A PRISÃO

UMA VIDA COM PROPÓSITO

Abandonar o "Eu" e olhar para Jesus deve ser um alvo diário. Nesta luta entre o bem e o mal há um árduo caminho a percorrer até que possamos falar como o apóstolo Paulo: "Já estou crucificado com Cristo; e vivo, não mais eu, mas Cristo vive em mim; e a vida que agora vivo, na carne, vivo-a na fé do Filho de Deus, O qual me amou, e se entregou a si mesmo por mim" (Gálatas 2:20).

JESUS, MEU EXEMPLO DE VIDA

"Nenhum traço de Seus recentes sofrimentos podia ser notado quando o Salvador Se adiantou para encontrar Seu traidor. Colocando-se adiante dos discípulos, perguntou a turba: 'A quem buscais? Responderam-Ihe: A Jesus, o Nazareno. Então, Jesus lhes disse: Sou Eu (João 18:4 e 5).

Ao dizer essas palavras, o anjo que havia pouco O servira, colocou-se entre Ele e a multidão. Uma luz divina iluminou Seu rosto e uma forma de pomba pairava sobre Si. A turba assassina não pode suportar por um momento sequer a luz da presença divina. Recuaram cambaleantes, e sacerdotes, anciãos e soldados caíram por terra, sem sentidos.

O anjo retirou-se e a luz se apagou. Jesus poderia ter escapado, mas permaneceu ali, calmo e com perfeito domínio de Si mesmo enquanto os discípulos estavam assustados demais para dizer uma só palavra.

Os soldados logo se recobraram, levantando-se, e junto com os sacerdotes e Judas rodearam Jesus. Pareciam envergonhados de sua fraqueza e temerosos de que Ele pudesse fugir. O Salvador pergunta-lhes de novo:

'A quem buscais? Responderam-lhe: A Jesus, o Nazareno. Então, lhes disse Jesus: Já vos declarei que sou Eu; se e a Mim, pois, que buscais, deixai ir estes' (João 18:7 e 8)."

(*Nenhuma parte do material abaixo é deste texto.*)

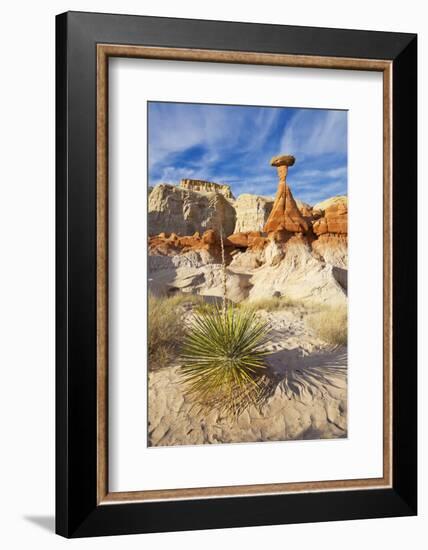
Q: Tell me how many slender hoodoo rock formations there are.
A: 1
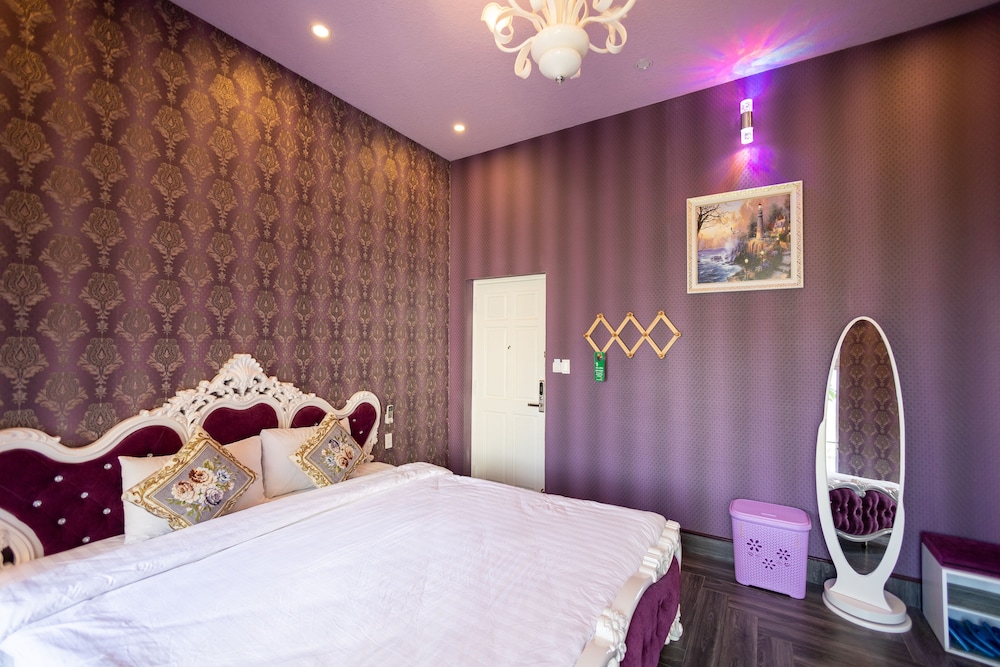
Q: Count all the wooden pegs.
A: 10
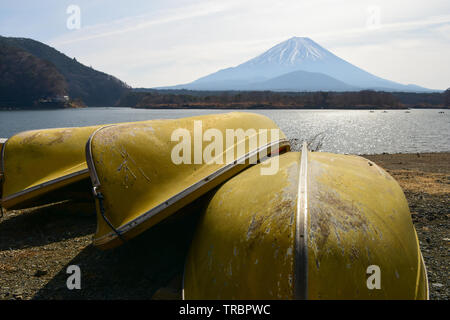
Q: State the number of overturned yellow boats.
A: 3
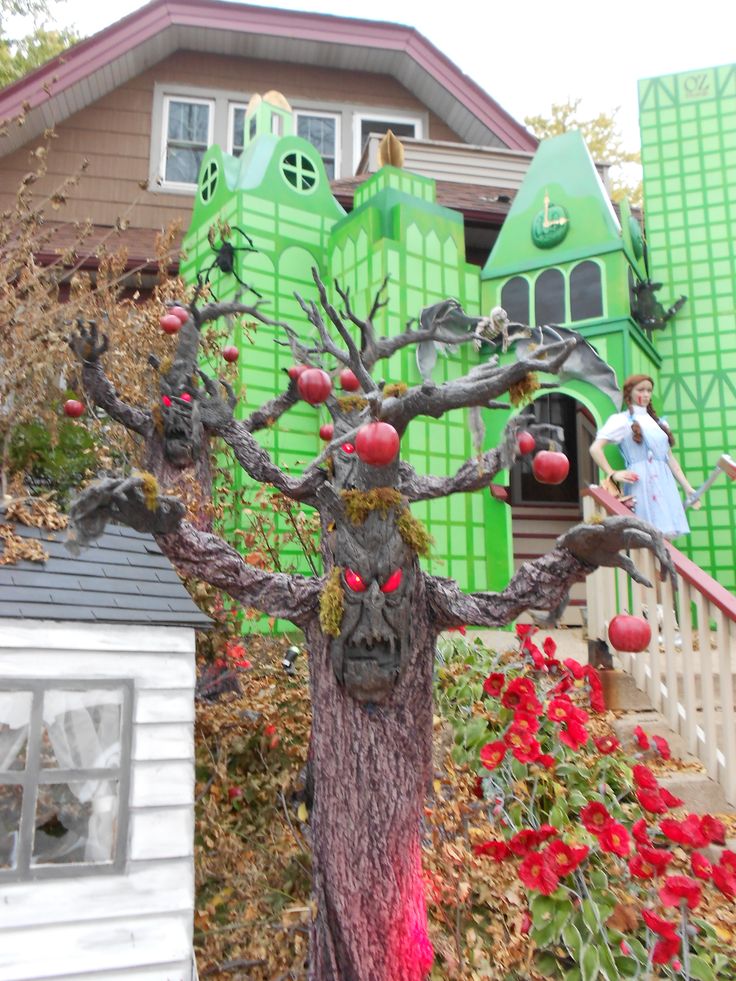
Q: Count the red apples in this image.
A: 12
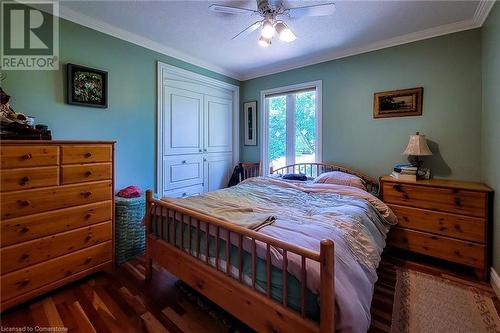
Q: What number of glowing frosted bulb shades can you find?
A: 3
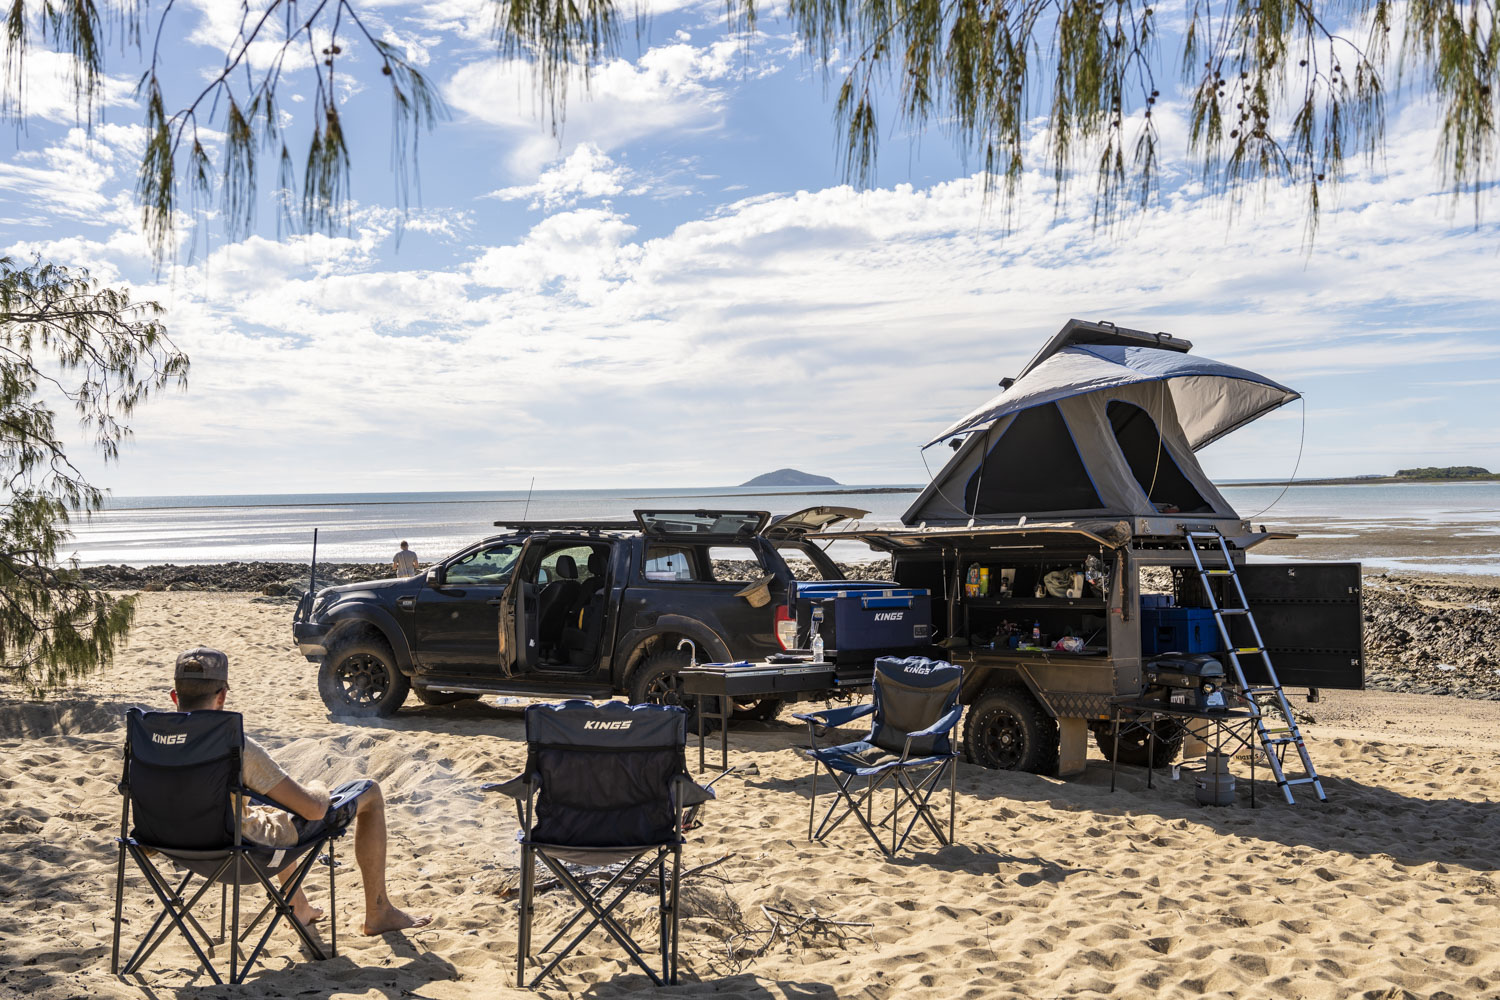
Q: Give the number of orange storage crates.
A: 0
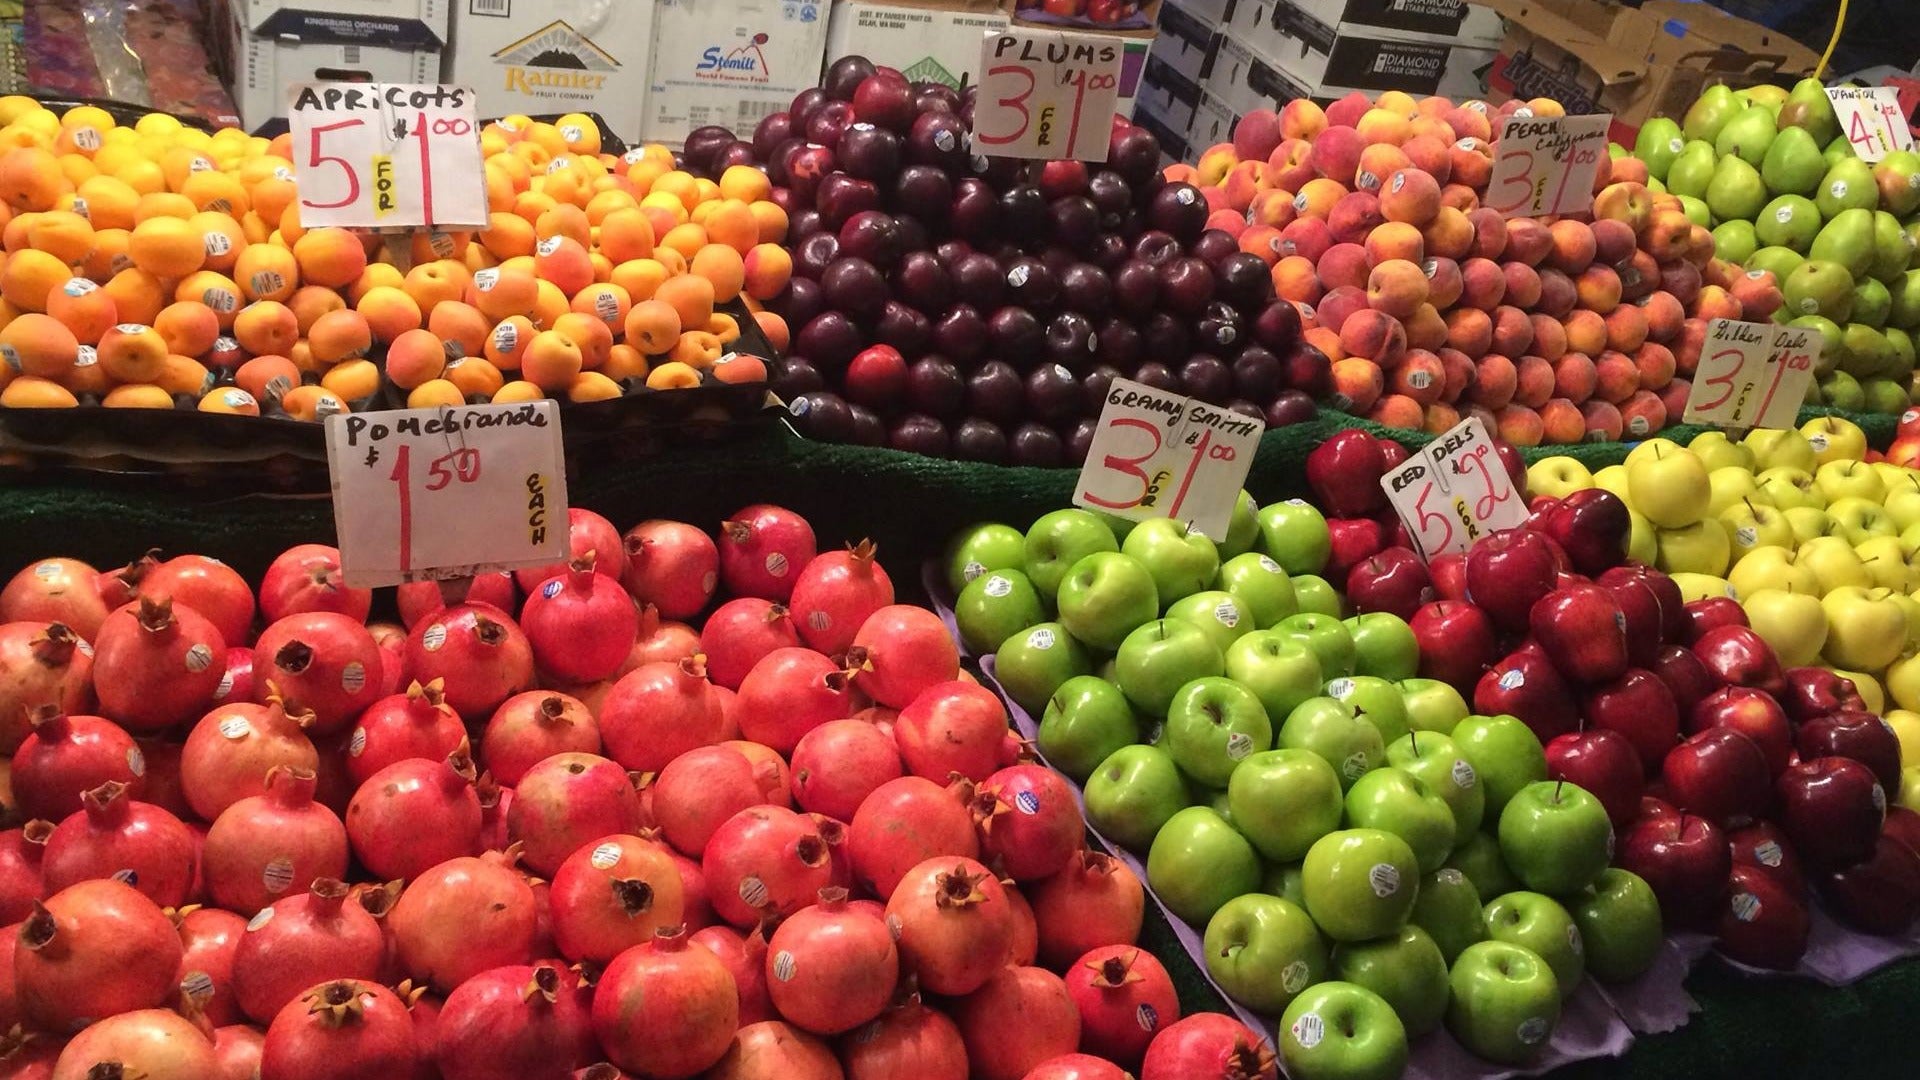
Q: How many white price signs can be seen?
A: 8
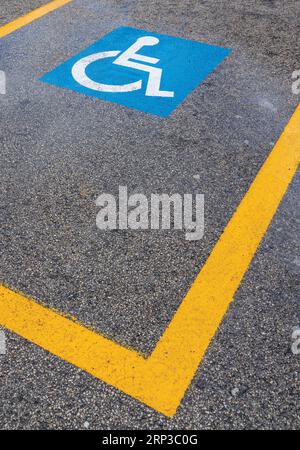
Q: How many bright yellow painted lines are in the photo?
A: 3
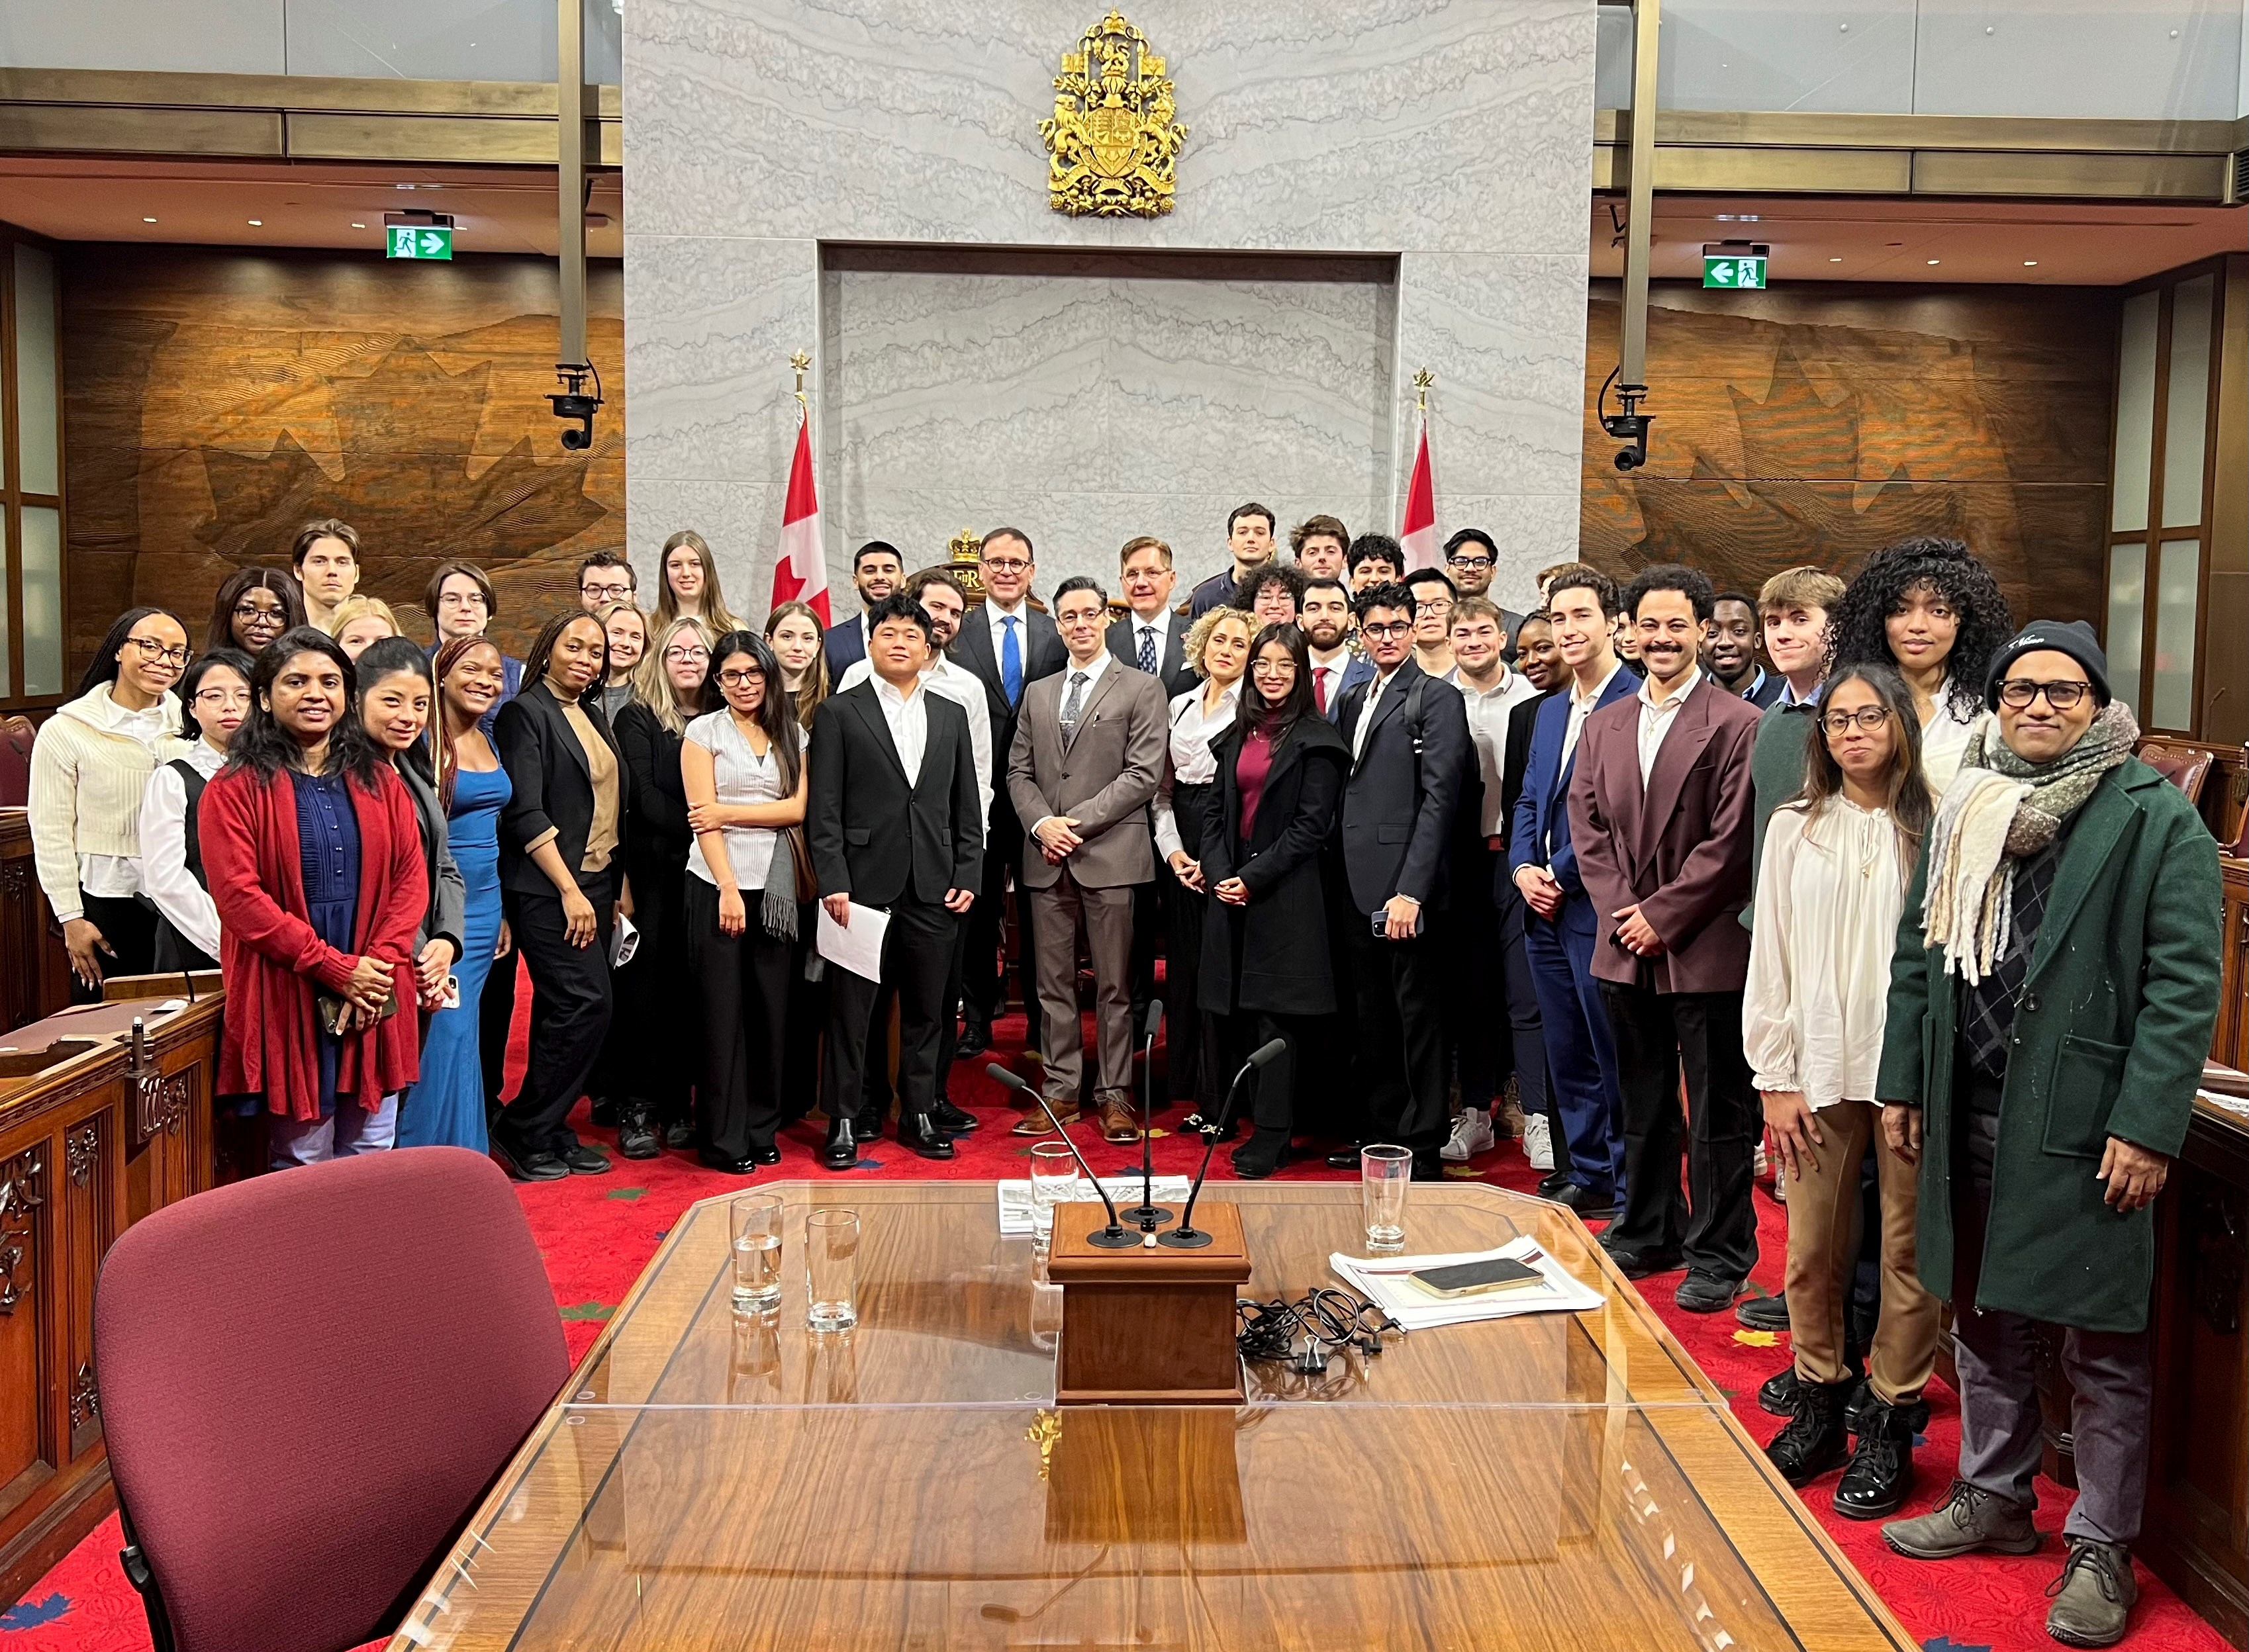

Enquanto Jesus estava preocupado em proteger seus discípulos, "Judas, o traidor, não esqueceu a parte que devia desempenhar. Quando a turba penetrou no horto, fora ele que a conduzira, seguido de perto pelo sumo sacerdote. Aos perseguidores de Jesus dera um sinal, dizendo: 'O que eu beijar e esse; prendei-O' (Mateus 26:48). Pretende então não ter parte nenhuma com eles. Achegando-se a Jesus, toma-Lhe a mão como um amigo familiar. Com as palavras:

'Eu Te saúdo, Rabi', ele O beija repetidamente e parece chorar, como sentindo com Ele o perigo que corria.

Jesus lhe disse: 'Amigo, a que vieste? (Mateus 26:50). A voz tremia-Lhe de dor, ao acrescentar: 'Judas, com um beijo traís o Filho do homem?' (Lucas 22:48). Esse apelo deveria ter despertado a consciência do traidor, e tocado seu obstinado coração; mas a honra, a fidelidade e a brandura humana o haviam abandonado. Permaneceu ousado e em desafio, não mostrando nenhuma disposição de abrandar-se. Entregara-se a Satanás, e não tinha poder para lhe resistir."

VIVENDO COMO UM DISCÍPULO

Judas com um beijo traiu o nosso Salvador. Jesus, olhando para os seus olhos, perguntou-lhe: "...Amigo, para que vieste?..." (Mateus 26:50). Nossa primeira reação ao sermos traídos, é ficarmos magoados e, quase que instintivamente, somos movidos a agredir a pessoa que nos fere. Mas dos lábios de Cristo não saiu nenhuma palavra dura para Judas. Seu olhar piedoso, repleto de amor e carinho, oferecido às pessoas que necessitavam, foi estendido àquele homem de coração duro e insensível, que estava sob o domínio do mal.